DESCRIPTION OF THE TASK » Verbatim copy, pictures excluded: every line from the one with "Q: How many small" through the final line of the data below, and no other line.

-- GIVEN RECORDS follows --

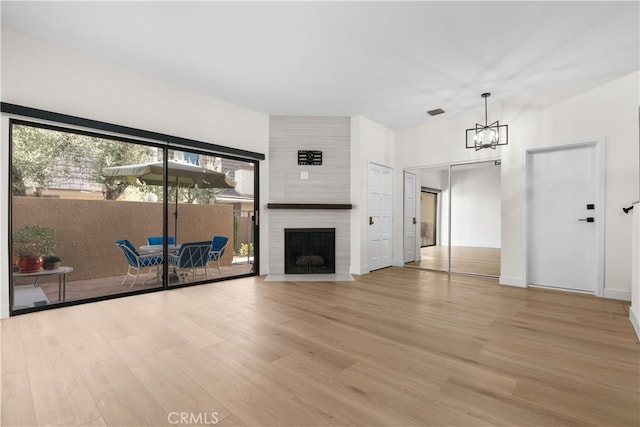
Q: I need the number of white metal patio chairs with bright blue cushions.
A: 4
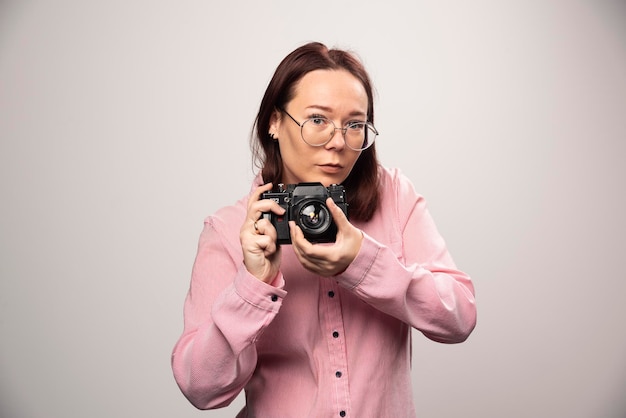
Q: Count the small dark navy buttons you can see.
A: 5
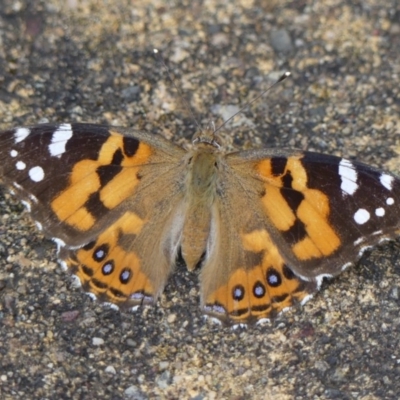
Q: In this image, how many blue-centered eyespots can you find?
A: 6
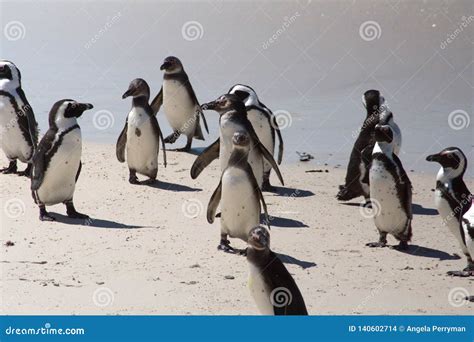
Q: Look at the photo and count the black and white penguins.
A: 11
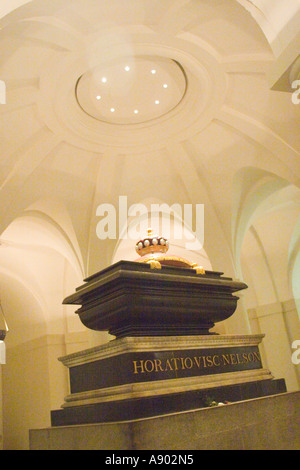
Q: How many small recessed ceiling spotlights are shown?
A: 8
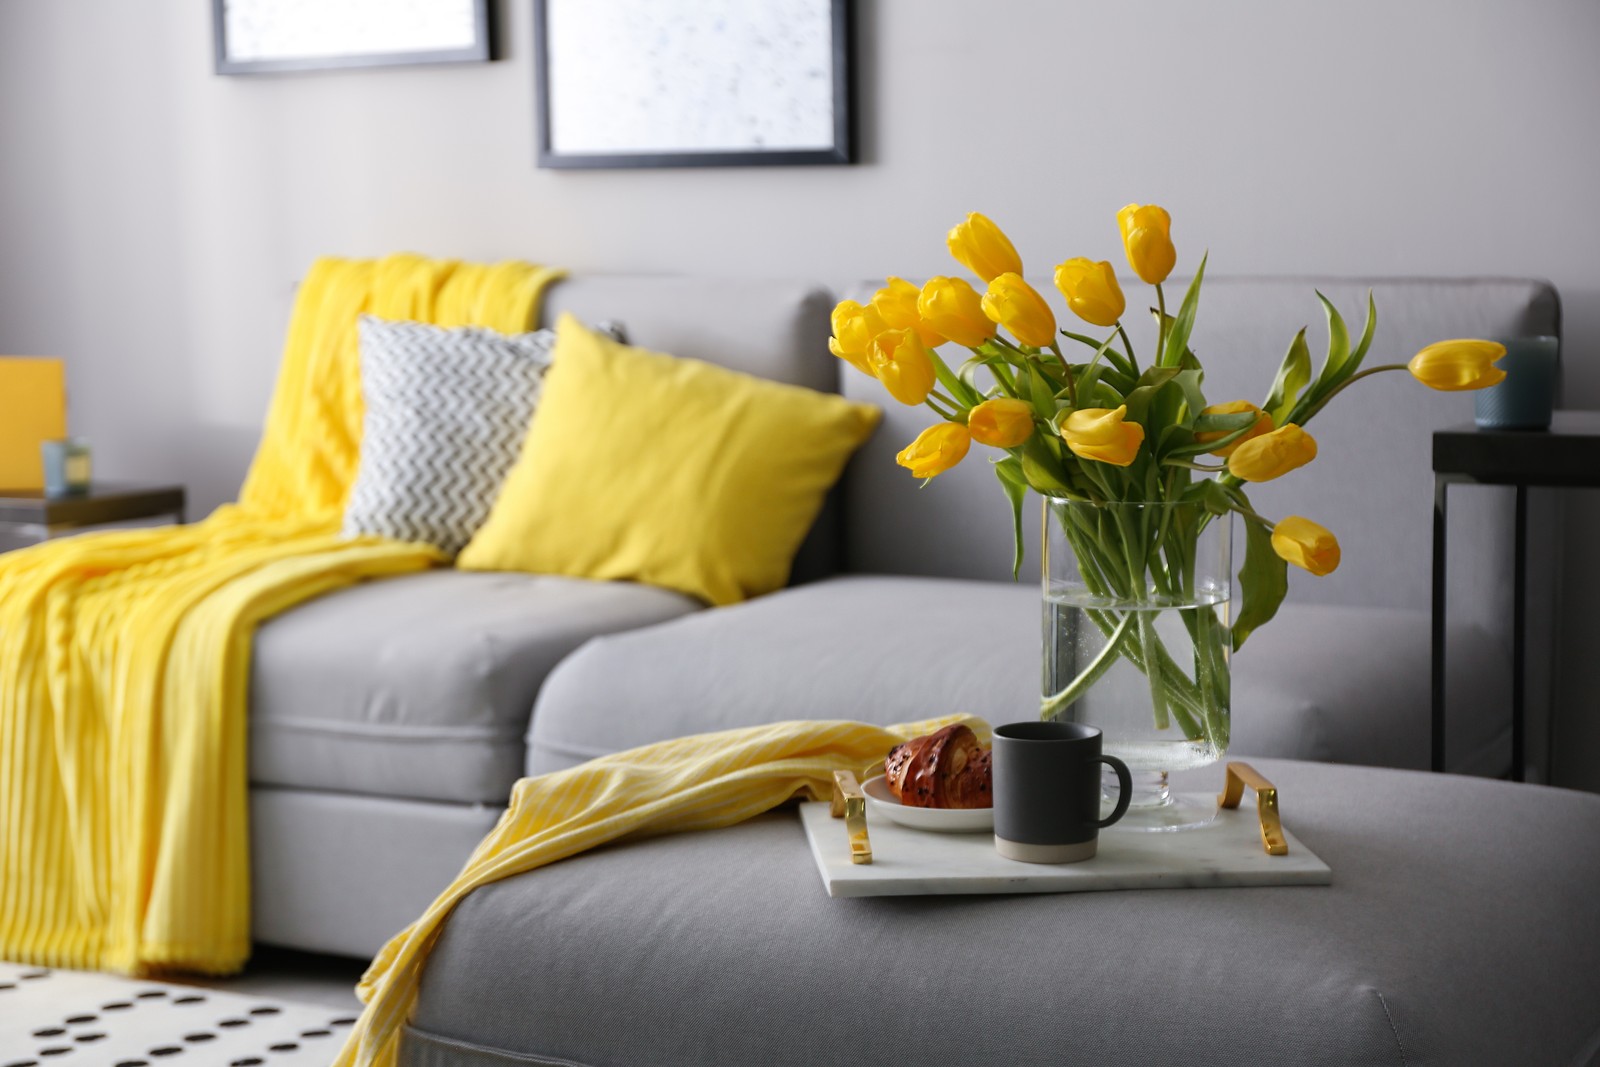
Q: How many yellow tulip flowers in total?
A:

-- GIVEN RECORDS concluded --

THE ANSWER »
Q: How many small recessed ceiling spotlights are shown?
A: 8
Q: How many yellow tulip flowers in total?
A:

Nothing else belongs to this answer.